Berhenti sejenak bukan berarti
mematahkan langkah dan menjauhkan dari tujuan. Berhenti sejenak berbeda dengan
diam. Karena ibarat berkendaraan, berhenti sejenak dapat menghilangkan kantuk
dan memulihkan kembali stamina tubuh. Ia seperti halnya seekor burung
yang hinggap di pepohonan, menghimpun tenaga untuk kemudian kembali
terbang lebih jauh. Sama halnya dengan kereta yang berhenti di setiap stasiun
untuk menaikkan dan menurunkan penumpang, mengisi bahan bakar, mengecek mesin
agar perjalanan selamat hingga ke tujuan. Ibarat musafir yang beristirahat
seraya mencocokkan arah kompas, mengukur peta dan memeriksa bekal
perjalanan.
Begitu pentingnya jeda dalam kehidupan
ini, sehingga Rasulullah saw tidak menyudutkan Hanzalah atas segenap perasaan
yang ditumpahkan kepada beliau saat merasakan aroma kemunafikan yang
menghinggapinya.
“Ketika aku bersamamu ya Rasulullah,
aku merasakan seolah-olah syurga dan neraka itu sangat dekat. Lantas air mataku
mengalir. Tapi, di rumah aku bersendagurau bersama anak-anak dan isteriku .
Tidakkah aku ini seorang munafik ya Rasulullah?”, ujar Hanzalah.
Rasulullah tersenyum, lalu
bersabda,“Demi yang jiwaku di tanganNya andai kalian tetap seperti kalian di
sisiku dan terus berdzikir niscaya para malaikat akan berjabat tangan kalian,
sedang kalian berada di atas tempat tidur dan di jalan raya, akan tetapi wahai
Hanzalah, ada waktumu (untuk beribadah) dan ada waktumu (untuk duniamu)”. – HR.
Muslim
Pada suatu hari, Salman bermaksud
hendak mematahkan niat Abu Darda untuk shaum sunnah esok hari. Dia
menyalahkannya, “Apakah engkau hendak melarangku shaum dan shalat karena
Allah?” kata Abu Darda. Salman menjawab, “Sesungguhnya kedua matamu
mempunyai hak atas dirimu, demikian pula keluargamu mempunyai hak atas dirimu.
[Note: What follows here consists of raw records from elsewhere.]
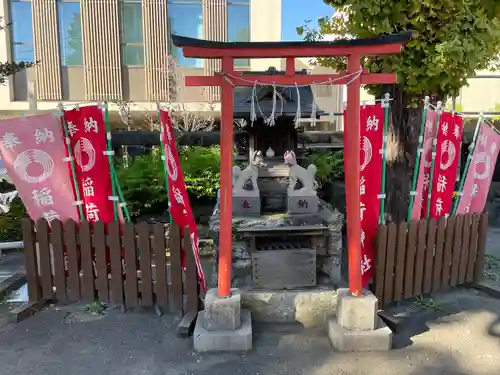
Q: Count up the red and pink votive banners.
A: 7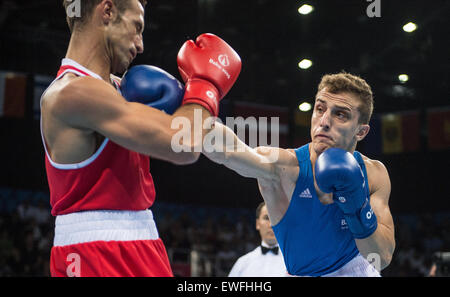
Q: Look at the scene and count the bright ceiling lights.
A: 5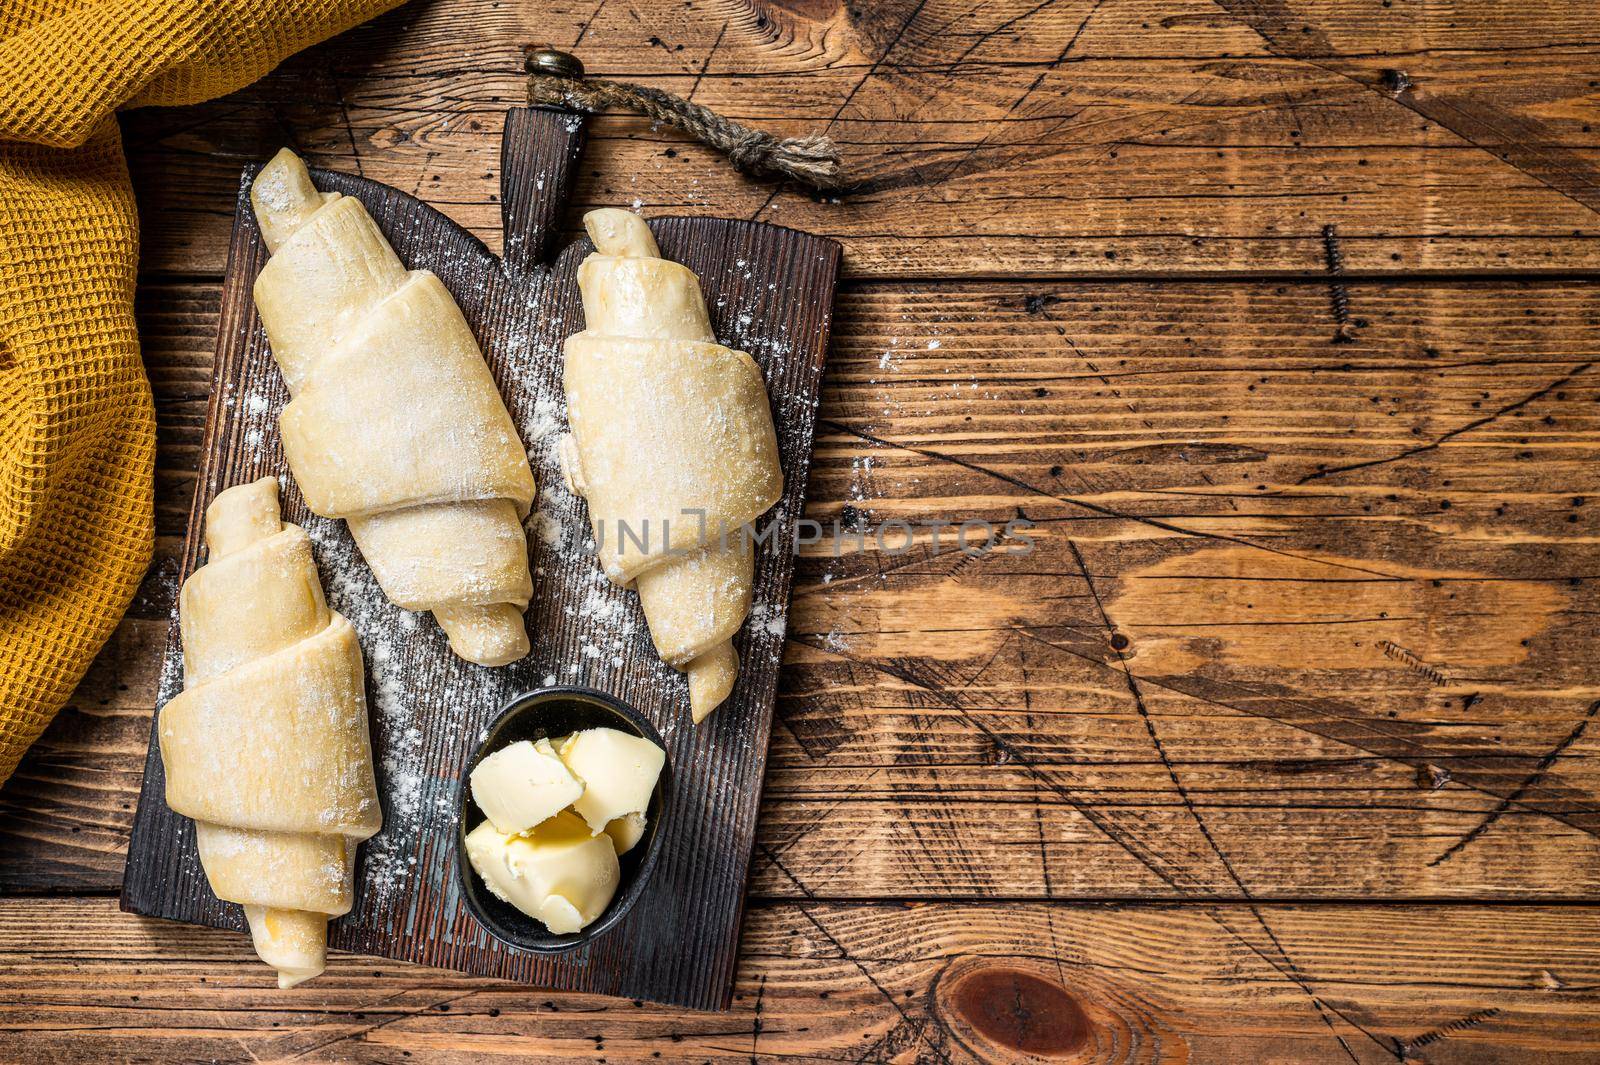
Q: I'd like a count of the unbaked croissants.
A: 3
Di samping engkau shaum, berbukalah dan di samping melakukan shalat, tidurlah!” Peristiwa
itu sampai ke telinga Rasulullah saw. Beliau bersabda, “Sungguh Salman telah
dipenuhi dengan ilmu”.
Begitu pula dengan kehidupan Rasulullah
saw sendiri. Kita pernah mendapati kisah beliau yang menyaksikan permainan
tombak dari kaumHabsyi bersama Aisyah ra . Dan beliau juga, suatu ketika,
melakukan lomba lari bersamanya.
Sungguh, berbagai kisah di atas
memberikan gambaran kepada kita bahwa Rasulullah saw dan para shahabat memenuhi
hari-hari mereka dengan ibadah kepada Allah SWT. Dan di antara kesibukan
beribadah itu, mereka sempatkan untuk mengambil jeda menghibur jiwa
bersama orang-orang yang dicinta.
Sekarang, marilah kita tengok kehidupan
kita. Akankah kita melakukan jeda dari segenap kesibukan duniawi untuk kemudian
bermunajat kepada Allah, menanamkan kembali rasa syukur atas setiap curahan
rahman dan rahimNya yang telah lama kita abaikan? Akankah kita merasa perlu untuk
berhenti sejenak menghisab diri untuk kemudian bertaubat menyungkur sujud
kepada Sang Khaliq, meraih kembali kekokohan iman yang kini sudah kian rapuh?
“Yaa Bilal, arihna bi shalaah.”
Demikian kata Rasulullah saw kepada Bilal. “Wahai Bilal, istirahatkan kami
dengan shalat.’ Dan, Rasulullah pun mengistirahatkan diri dengan shalatnya,
merasakan kesejukan dan kesenangan di dalamnya, sebagaimana pula sabda beliau,
“Dan Allah menjadikan qurratul ‘ain (sesuatu yang menyejukkan dan
menyenangkan hati) bagiku pada (waktu aku melaksanakan) shalat.”